> _WORK ITEM_:
Beginning with the line where "Q: How many wooden" occurs, set down each line of the records through the final one, exactly and without additions.
━━━━━ ENTRIES PROVIDED ━━━━━
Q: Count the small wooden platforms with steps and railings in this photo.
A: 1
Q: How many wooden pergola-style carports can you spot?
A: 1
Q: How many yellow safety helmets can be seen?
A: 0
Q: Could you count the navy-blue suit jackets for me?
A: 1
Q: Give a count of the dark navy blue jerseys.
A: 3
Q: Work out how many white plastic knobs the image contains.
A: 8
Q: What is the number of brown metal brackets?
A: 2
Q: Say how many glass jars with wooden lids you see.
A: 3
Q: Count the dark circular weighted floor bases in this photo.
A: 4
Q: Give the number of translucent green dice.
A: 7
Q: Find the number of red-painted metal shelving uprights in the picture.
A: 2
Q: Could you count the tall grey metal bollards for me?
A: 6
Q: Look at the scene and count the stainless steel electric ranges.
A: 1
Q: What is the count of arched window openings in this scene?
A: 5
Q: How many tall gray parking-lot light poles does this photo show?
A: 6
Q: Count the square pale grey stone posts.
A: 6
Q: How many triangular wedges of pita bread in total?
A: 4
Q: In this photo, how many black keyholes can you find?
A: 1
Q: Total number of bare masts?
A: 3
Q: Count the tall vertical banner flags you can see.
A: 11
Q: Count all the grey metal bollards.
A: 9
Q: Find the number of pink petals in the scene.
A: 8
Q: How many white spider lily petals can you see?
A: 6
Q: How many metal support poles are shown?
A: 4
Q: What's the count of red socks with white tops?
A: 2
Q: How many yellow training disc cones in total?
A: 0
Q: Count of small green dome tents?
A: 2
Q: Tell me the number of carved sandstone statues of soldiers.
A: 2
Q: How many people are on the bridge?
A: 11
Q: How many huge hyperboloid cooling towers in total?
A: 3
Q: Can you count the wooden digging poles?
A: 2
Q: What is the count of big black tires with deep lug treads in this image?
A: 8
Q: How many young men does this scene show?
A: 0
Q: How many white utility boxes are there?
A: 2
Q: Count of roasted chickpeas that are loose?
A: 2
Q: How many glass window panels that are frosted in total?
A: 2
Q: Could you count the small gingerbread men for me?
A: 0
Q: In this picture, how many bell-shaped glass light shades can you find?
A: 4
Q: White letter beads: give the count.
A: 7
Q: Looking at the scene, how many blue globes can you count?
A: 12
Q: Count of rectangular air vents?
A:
━━━━━
> _ANSWER BOX_:
Q: How many wooden pergola-style carports can you spot?
A: 1
Q: How many yellow safety helmets can be seen?
A: 0
Q: Could you count the navy-blue suit jackets for me?
A: 1
Q: Give a count of the dark navy blue jerseys.
A: 3
Q: Work out how many white plastic knobs the image contains.
A: 8
Q: What is the number of brown metal brackets?
A: 2
Q: Say how many glass jars with wooden lids you see.
A: 3
Q: Count the dark circular weighted floor bases in this photo.
A: 4
Q: Give the number of translucent green dice.
A: 7
Q: Find the number of red-painted metal shelving uprights in the picture.
A: 2
Q: Could you count the tall grey metal bollards for me?
A: 6
Q: Look at the scene and count the stainless steel electric ranges.
A: 1
Q: What is the count of arched window openings in this scene?
A: 5
Q: How many tall gray parking-lot light poles does this photo show?
A: 6
Q: Count the square pale grey stone posts.
A: 6
Q: How many triangular wedges of pita bread in total?
A: 4
Q: In this photo, how many black keyholes can you find?
A: 1
Q: Total number of bare masts?
A: 3
Q: Count the tall vertical banner flags you can see.
A: 11
Q: Count all the grey metal bollards.
A: 9
Q: Find the number of pink petals in the scene.
A: 8
Q: How many white spider lily petals can you see?
A: 6
Q: How many metal support poles are shown?
A: 4
Q: What's the count of red socks with white tops?
A: 2
Q: How many yellow training disc cones in total?
A: 0
Q: Count of small green dome tents?
A: 2
Q: Tell me the number of carved sandstone statues of soldiers.
A: 2
Q: How many people are on the bridge?
A: 11
Q: How many huge hyperboloid cooling towers in total?
A: 3
Q: Can you count the wooden digging poles?
A: 2
Q: What is the count of big black tires with deep lug treads in this image?
A: 8
Q: How many young men does this scene show?
A: 0
Q: How many white utility boxes are there?
A: 2
Q: Count of roasted chickpeas that are loose?
A: 2
Q: How many glass window panels that are frosted in total?
A: 2
Q: Could you count the small gingerbread men for me?
A: 0
Q: In this picture, how many bell-shaped glass light shades can you find?
A: 4
Q: White letter beads: give the count.
A: 7
Q: Looking at the scene, how many blue globes can you count?
A: 12
Q: Count of rectangular air vents?
A:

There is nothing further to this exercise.